Offray Vladimir Luna Cárdenas-2
In reply to this post by Richard O'Keefe

Roelof,

I second Richard on that. Maybe Exercism is important, but I don't know if is important enough to consider quitting Smalltalk because of the experience solving a problem there.

Maybe sharing some of our personal experiences learning Smalltalk, the struggles and joys on that could put Exercism in perspective.

In my case I started with Smalltalk via Etoys and Squeak in 2006 and 2007, but I left it as I can not "get it" all, despite of seeing the potence behind ideas like Dynabook and having rewarding experience in educational context with freshmen students. We used Etoys, Bots Inc and Scratch. The last was easier to get, but the others offered a better continuum to go from tile based programming to coding, so we combined all of them. But when I try to build more... "practical" things like OS scripting or data stories/visuals I struggle a lot with the Smalltalk environment, the paradigm switch and its purity, the absence of modern books and local communities and the kind of childish UI. It was like if I was growing in my needs, but the Squeak environment was so tailor suited for education with children that can not grow with me in more professional day to day tasks.

Seven years later I found Pharo, so Smalltalk and I were changed enough for this meeting again experience. I have struggles again, particularly getting support with some issues related the GT, but the community was welcoming (as always), the books where more mature, the mailing list more active, and the level of fluency I get this time to express my old and new ideas in code was nothing I have experienced before in any computer language/environment. I chose a "real" world project as my learning experience this time (called Grafoscopio[1]) and despite it has a lot to improve and there is still newbie code here and there, any time I have the chance to working in it again, I'm really grateful of sticking around and keeping with the Smalltalk communities and the technology.

[1] https://mutabit.com/grafoscopio/index.en.html

So, my advice is don't let the Exercism experience let you down on Smalltalk. You could try with other approaches to learn, you could try with different books, or given yourself some distance, rest a little bit and be back here again. I know nothing about double dispatch, I'm learning design patters, I do not do TDD as common wise advices. I'm learning this by myself, following my own exploration and learning needs as they arrive, with the help of this community. And I know I'm getting better when I compare with myself years ago. So I expect to be here for the years to come and get even better and to showcase that in the code I write and share with this community.
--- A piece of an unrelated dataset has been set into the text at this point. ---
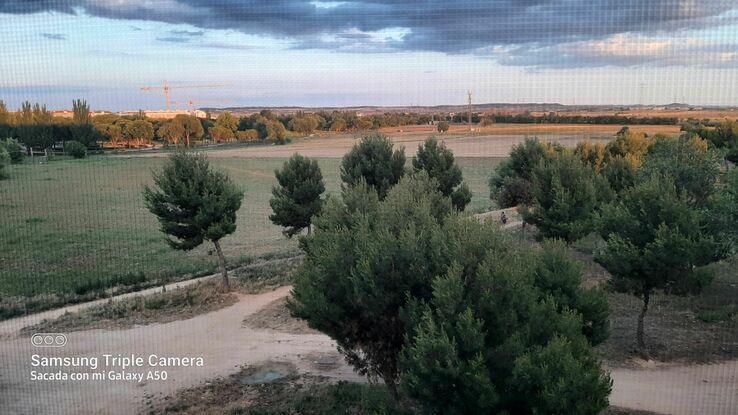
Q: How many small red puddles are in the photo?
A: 0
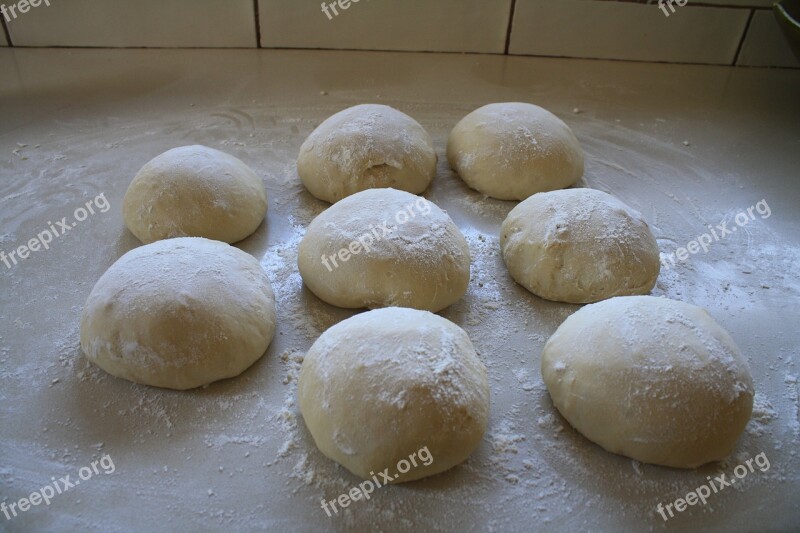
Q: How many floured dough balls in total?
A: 8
Would be nice to have around too.

Cheers,

Offray


On 24/04/19 6:19 p. m., Richard O'Keefe wrote:
Please don't quit Smalltalk.
I never said not to use classes.
That would be insane.
I said that *this specific exercise* is one
where *extra classes do not pay off.
This is in no way whatsoever a debate about
Pharo or Smalltalk.
We'd be having exactly the same discussion
in a list devoted to Java, Python, Ruby, or
any other OO programming language.
Please read
It's a short page about learning.

If you want to learn about OOP, the problem is not
Pharo or Smalltalk or even me.  It's that exercism
is not designed to do that.  It's designed to give
people who already know what they are doing in one
or more other languages practice in a new one.

Do a web search for something like "How to learn OO design".
You will find little things like
<quote>

Here's the OOP model:

A program can be modelled as a set of communicating black-box objects, with their own state.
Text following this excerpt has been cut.